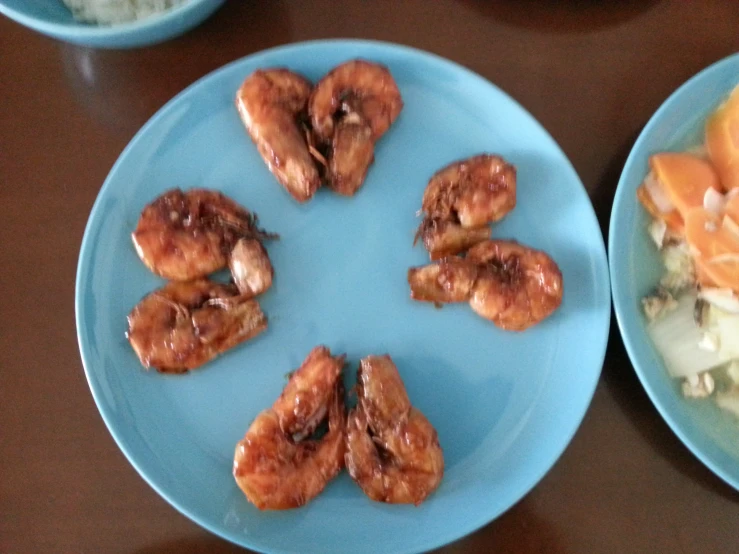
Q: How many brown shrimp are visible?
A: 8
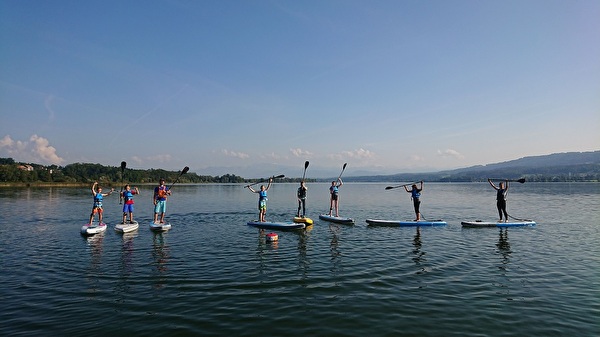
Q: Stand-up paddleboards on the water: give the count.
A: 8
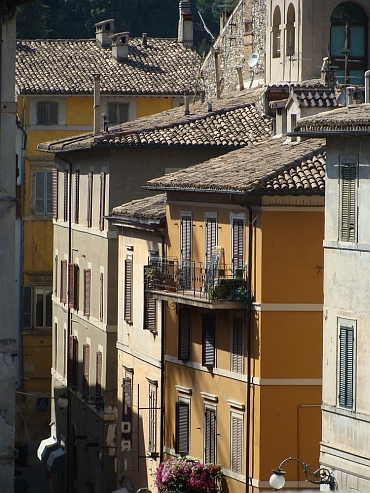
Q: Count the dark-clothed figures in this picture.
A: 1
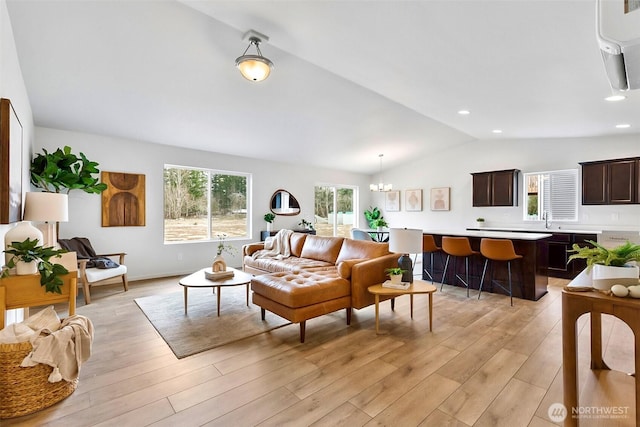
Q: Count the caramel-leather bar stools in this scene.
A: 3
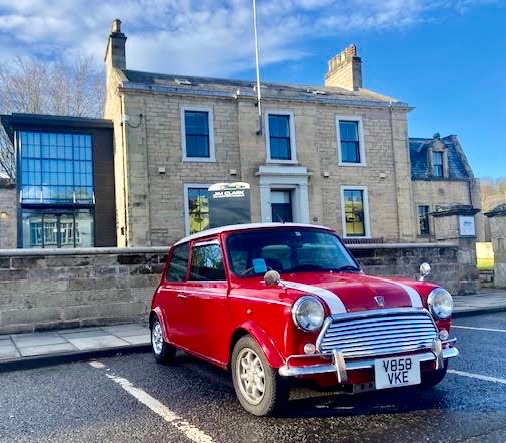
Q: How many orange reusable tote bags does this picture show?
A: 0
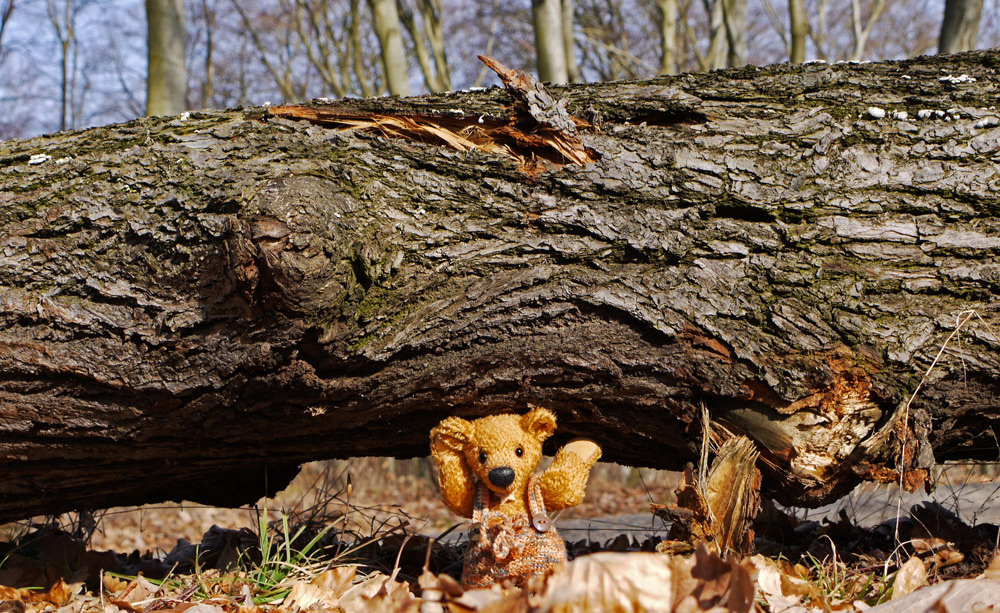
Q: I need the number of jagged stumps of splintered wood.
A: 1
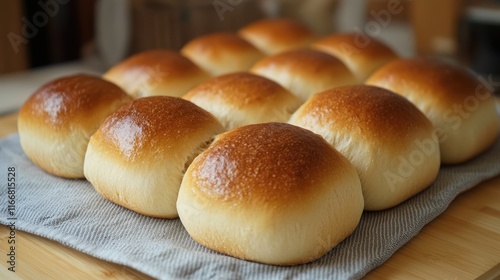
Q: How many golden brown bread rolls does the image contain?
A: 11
☆ ☆ ☆ ☆ ☆
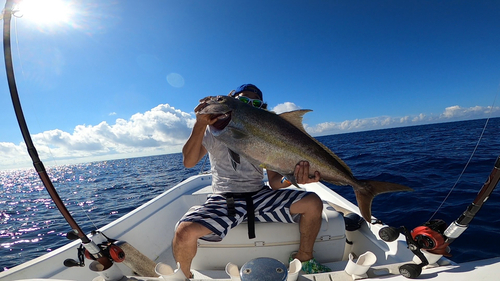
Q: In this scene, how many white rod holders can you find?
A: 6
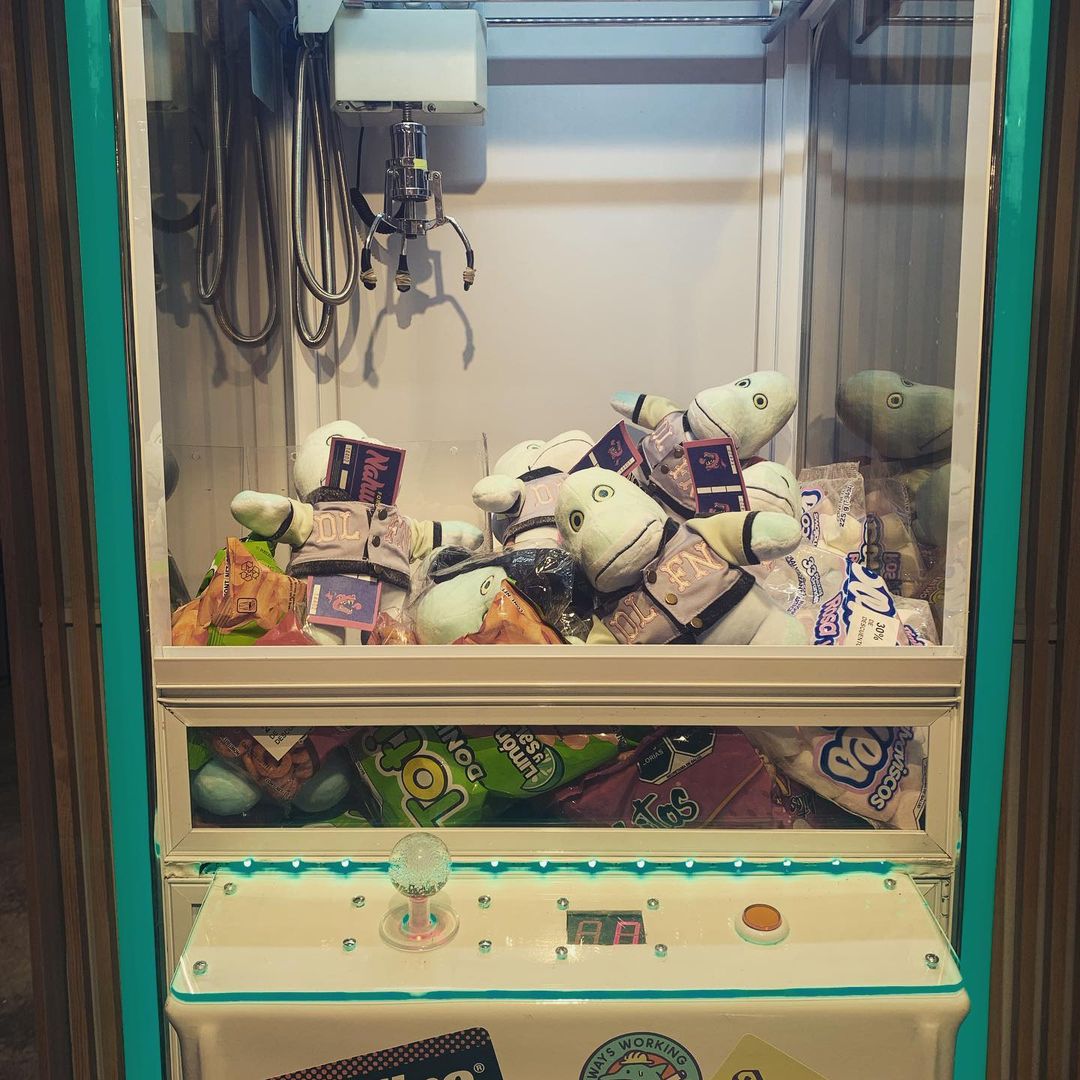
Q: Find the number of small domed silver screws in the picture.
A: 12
☆ ☆ ☆ ☆ ☆
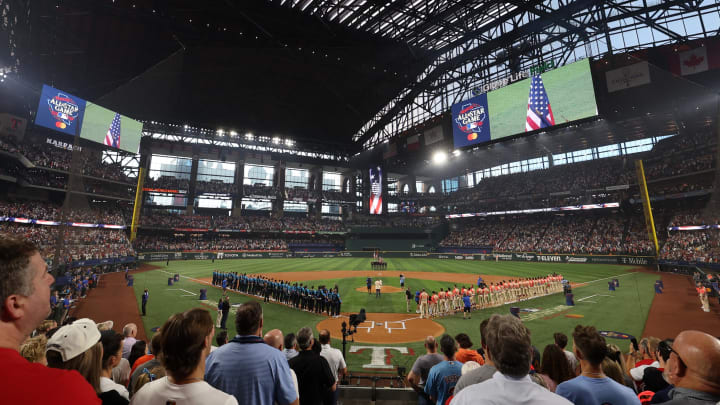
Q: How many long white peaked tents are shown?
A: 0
☆ ☆ ☆ ☆ ☆
- YOUR OBJECTIVE:
Return each line in the records that holds the string "many".

- SOLUTION:
Q: How many brown shrimp are visible?
Q: How many orange reusable tote bags does this picture show?
Q: How many golden brown bread rolls does the image contain?
Q: In this scene, how many white rod holders can you find?
Q: How many long white peaked tents are shown?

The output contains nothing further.